My Collection wrapper looks like this:

class Wrapper:
    def __init__(self, *args):
        self.foo = list(args)

    def __str__(self):
        return ", ".join(map(str, self.foo))

From Wrapper.__str__(), it jumps to __repr__ in the contained class. That class looks like this:

class MyType:
    def __init__(self, arg1, arg2, arg3):
        self.arg1 = arg1
        # set the other values

    def __repr__(self):
        return "I am a repr"

    def __str__(self):
        return "I am a str"

When I step through the code with a debugger, execution jumps directly from the map line in Wrapper to __repr__ in MyType. If I call str(wrapper_instance.foo[0]), I jump to __str__ instead. Why might this be?

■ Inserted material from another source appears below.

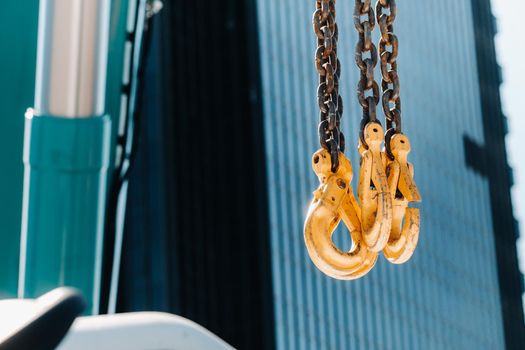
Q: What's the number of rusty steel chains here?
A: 3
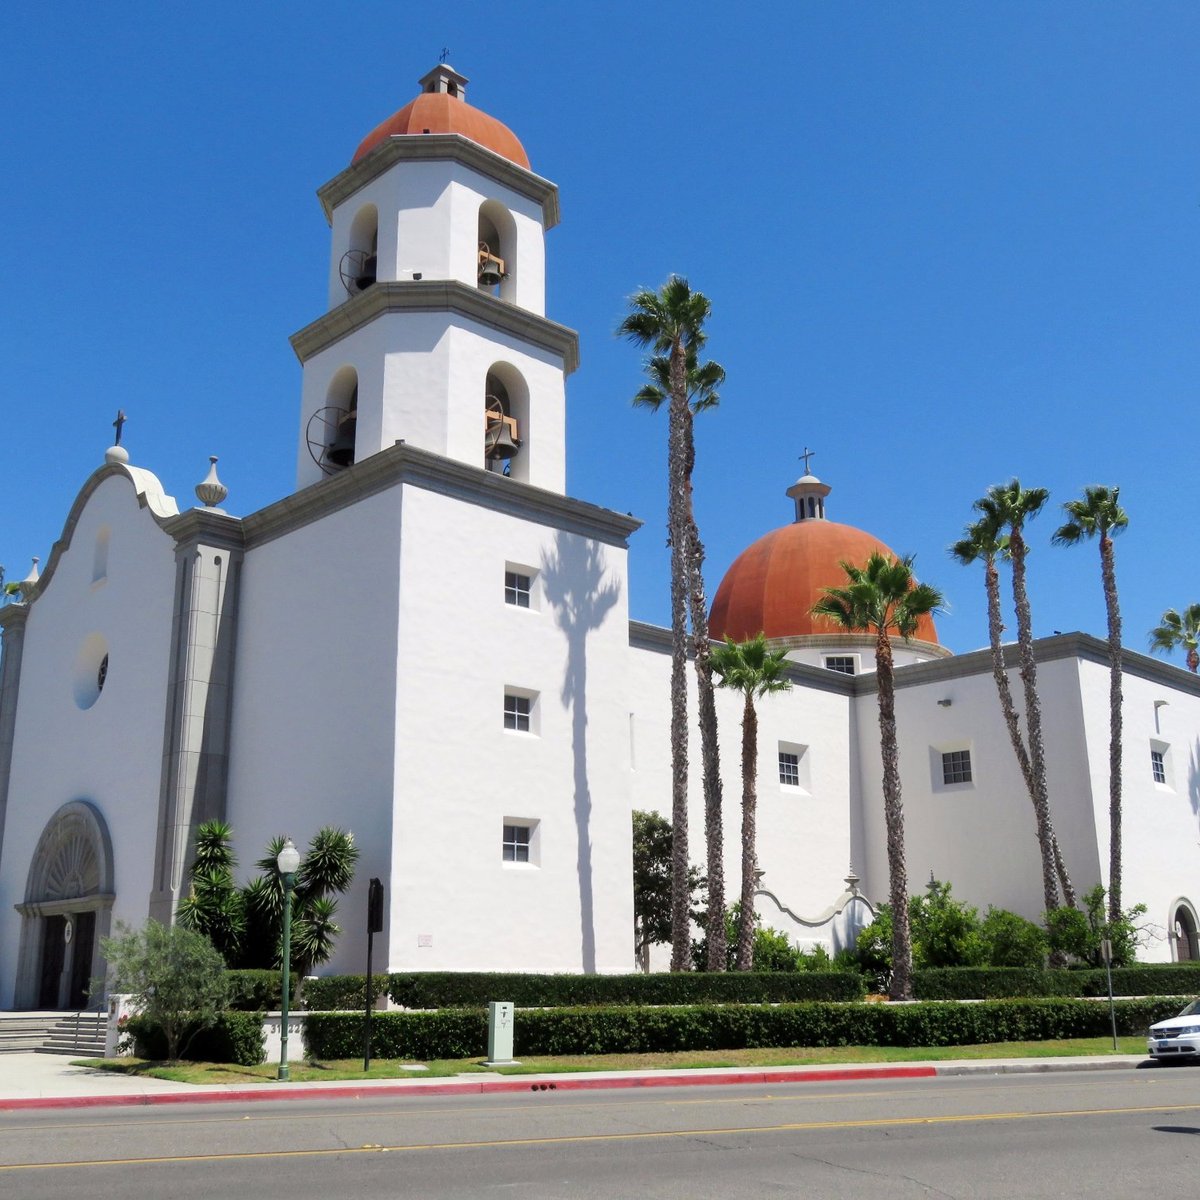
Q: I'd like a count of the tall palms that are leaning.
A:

EDIT: Wrapper is a superclass of the actual type that's being called, though the subclass doesn't implements a __str__. The subclass definition looks like this:

class SubWrapper(Wrapper):
    def __init__(self, definite_arg, *args):
        super().__init__(args)
        self.definite_arg = definite_arg

    def __repr__(self):
        return "I am a subclass repr"

In order to comply with the off-topic rule and to answer some of the questions about how the code is being called, the specific calls I'm making are:

>>> w = Wrapper(MyType(1, 2, 3), MyType(4, 5, 6))
>>> s = SubWrapper(MyType(7, 8, 9), MyType(1, 2, 3), MyType(4, 5, 6))
>>> print(str(w))
I am a str, I am a str
>>> print(str(s))
(I am a repr, I am a repr)
>>> print(", ".join(map(str, w.foo)))
I am a str, I am a str
>>> print(", ".join(map(str, s.foo)))
(I am a repr, I am a repr)

EDIT_2: It turns out that the issue was in the construction of the class - SubWrapper.__init__ should call super().__init__(*args)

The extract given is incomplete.